Sub-moral of this story: be careful for what you wish.

One day, an officer informed her that he was assigned to do a home visit. The army likes to check out the apartments of lone soldiers to make sure their living arrangements are acceptable. He gave her a ride back to the kibbutz, but he did more than that. In the long car ride, he told her about his wife and his girlfriend and more than she would ever want to know about what they do together. He then proceeded to ask her intimate details about her private life. By the time they got to the apartment, Danna was badly shaken.

After making a few inquiries and speaking with the army social worker, Danna discovered that she was not alone. This officer had harassed several other women, some more than verbally. He had already been indicted once. Danna now faced a much bigger dilemma than which army unit to choose. Should she press charges? Would this ruin her career? Would it ruin his career? Would it put her in danger? She did the understandable second-guessing – was she remembering things correctly? Maybe what he did wasn’t so bad? In the end, she gathered her strength and pressed charges.

To the army’s credit, they were very supportive. They supplied her with emotional support and walked her through the process. And, to Danna’s credit, though she was frightened (he knows where she lives!), she stuck it through to the end.

When my mother-in-law heard the story, she was shocked that such a thing would happen in the Israeli army. Weren’t they the feminist army that had included women since its inception? I wasn’t shocked, only because there is sexual harassment everywhere in the world. The test is what an organization does about it. I was heartened to know that Danna had so much support. Most importantly, I was happy to know that the army has a soldier as brave as Danna, with the courage to confront the system and do the right thing. She has set a tremendous precedent to help ensure the safety and security of our soldiers.

Danna has been moved to a new base. It’s closer to our house, which is fun. We can visit her when she is stuck there for Shabbat, and when we are passing through on our way to Jerusalem.

The work is not always exciting – letting people into Israel from Jordan. More paperwork. More bureaucracy.
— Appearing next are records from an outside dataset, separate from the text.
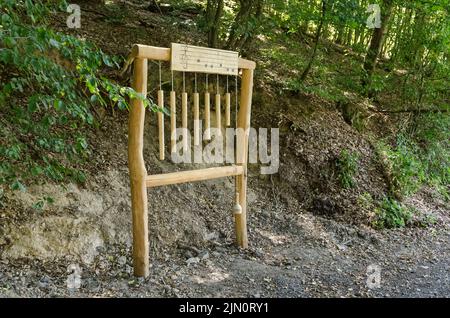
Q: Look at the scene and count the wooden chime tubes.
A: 7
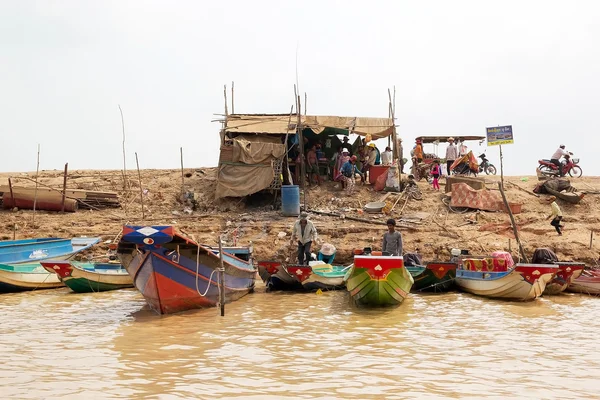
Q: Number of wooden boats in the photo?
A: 11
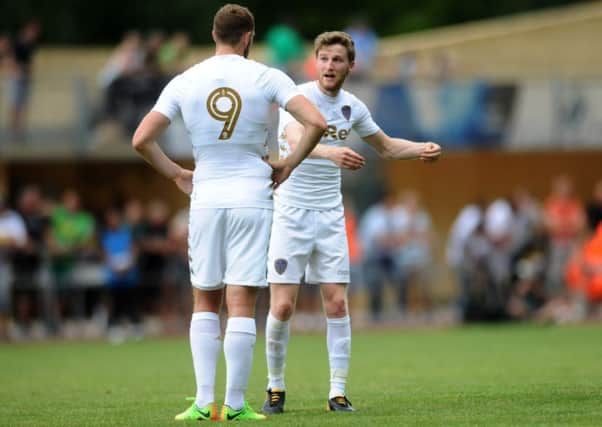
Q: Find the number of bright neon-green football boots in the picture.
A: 2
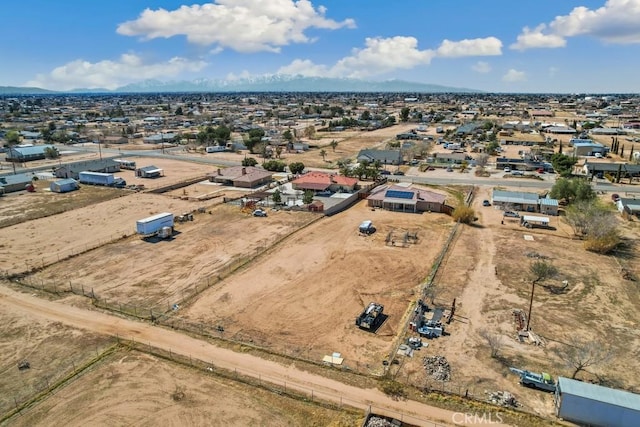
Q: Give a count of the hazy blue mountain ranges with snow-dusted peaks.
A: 1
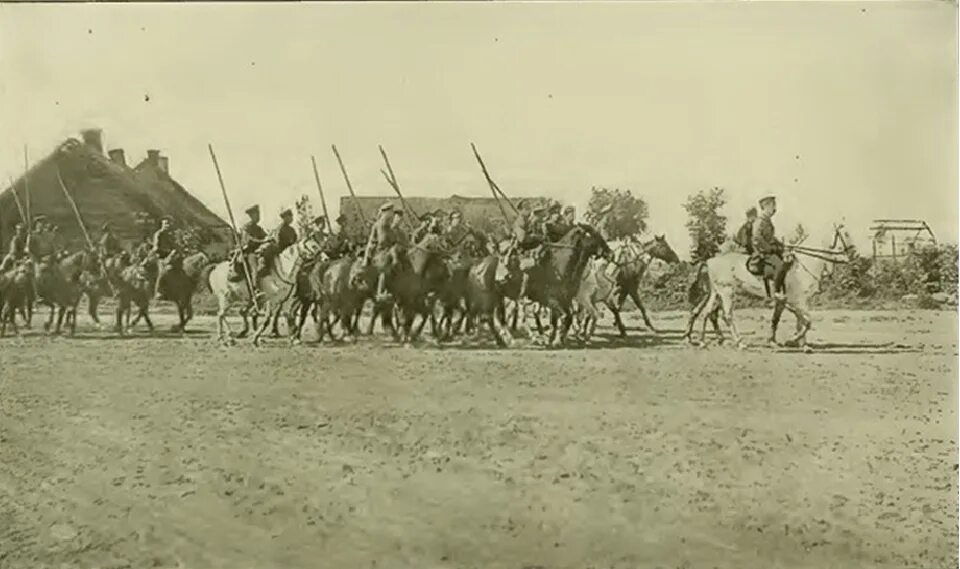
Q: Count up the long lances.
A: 10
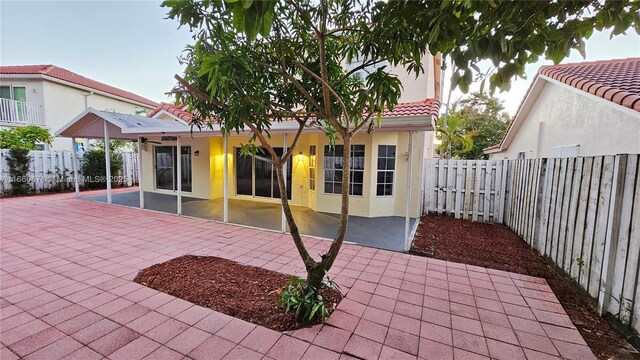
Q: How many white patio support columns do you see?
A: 7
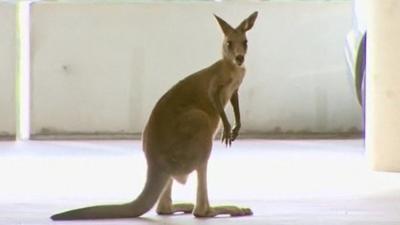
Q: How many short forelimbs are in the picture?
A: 2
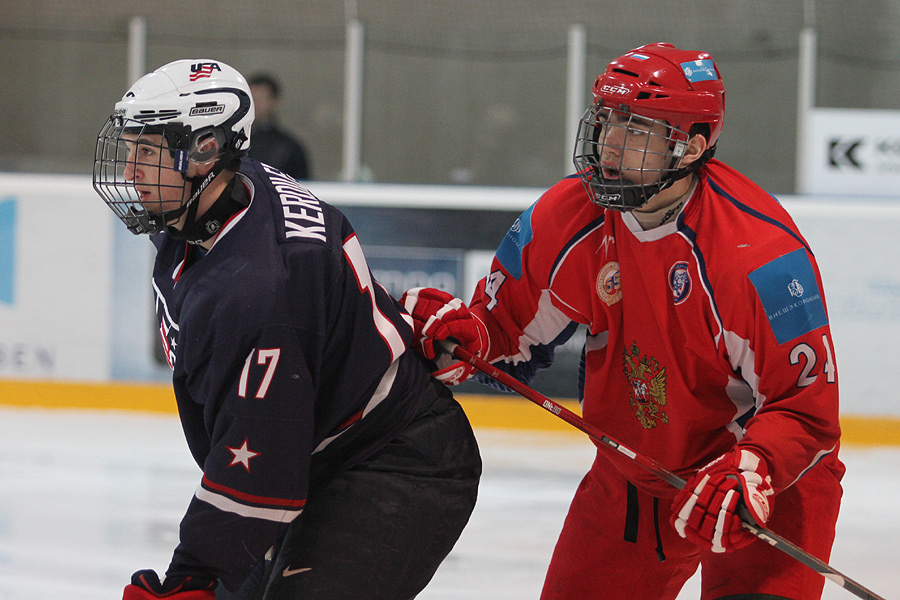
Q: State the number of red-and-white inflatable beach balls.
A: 0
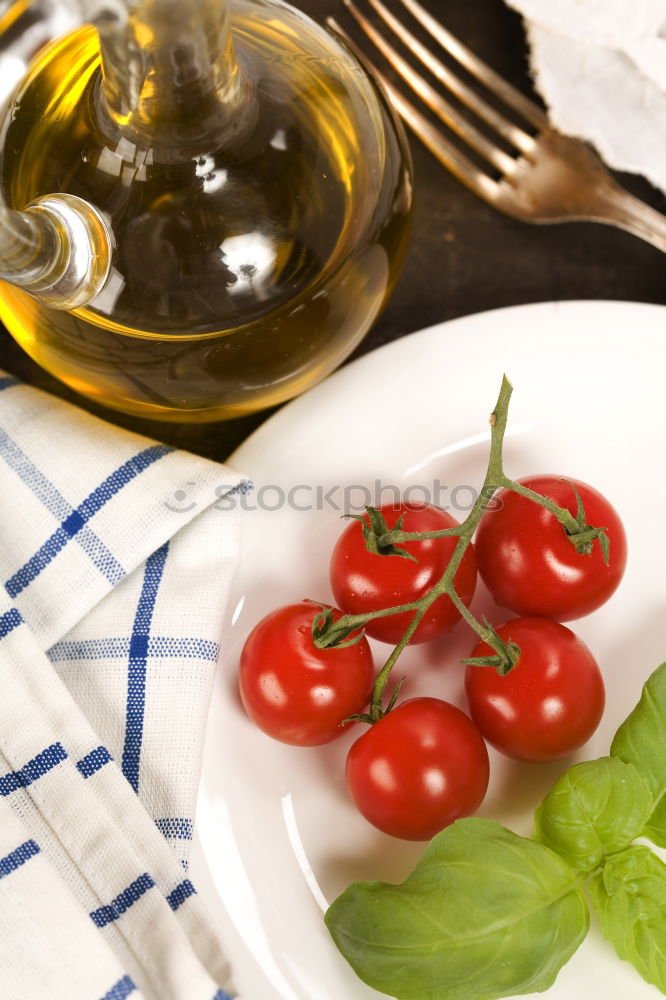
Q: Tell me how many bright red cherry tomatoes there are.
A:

Half the time, she is stationed in a tiny box outside of Jericho, where she can sit for 12 hours at a time at a little window exchanging IDs for passes with Palestinian bus drivers. She demonstrated the ease of the task when she put our seven-year-old son to work for a few minutes. He got lots of smiles from the drivers.

I can see what she’s thinking when she’s there: How exactly am I helping the Jewish people? But we know the truth. She has already served the country immeasurably by making the army a safer place for soldiers. Will she also make steps towards humanizing relations between Jews and Palestinians?

The other day, she was getting ice cream on the trendy Emek Refaim in Jerusalem. She saw a young man who looked familiar, but she told her friend that she couldn’t place from where.

“Do I know you?” she asked.

“Yes!” he replied eagerly. “You let me across the Allenby Bridge last night. You said it would take 10 minutes, but it took two hours!”

“Oh gosh, I’m so sorry,” she said.

“Don’t be sorry,” smiled the young Arab from Norway. “You were the nicest person there.”

So, yes, I think our latest progeny has a lot to offer to the state of Israel and to humanity at large. I have learned so much from her in the year since she entered our family – about humility and bravery and kindness. We are even considering giving her an upgrade in her family pazam.

May we all bring a bit more humility, bravery and kindness with us into the new year. Chag samayach!

Emily Singer is a teacher, social worker and freelance writer. Singer and her husband, Ross, were rebbetzin and rabbi of Vancouver’s Shaarey Tefilah congregation until 2004. The Singers spent two years in Jerusalem and then moved to Baltimore, Md., where Ross was rabbi at Congregation Beth Tfiloh and Emily taught Judaic studies at Beth Tfiloh High School, until they moved to Israel in 2010. They have four children.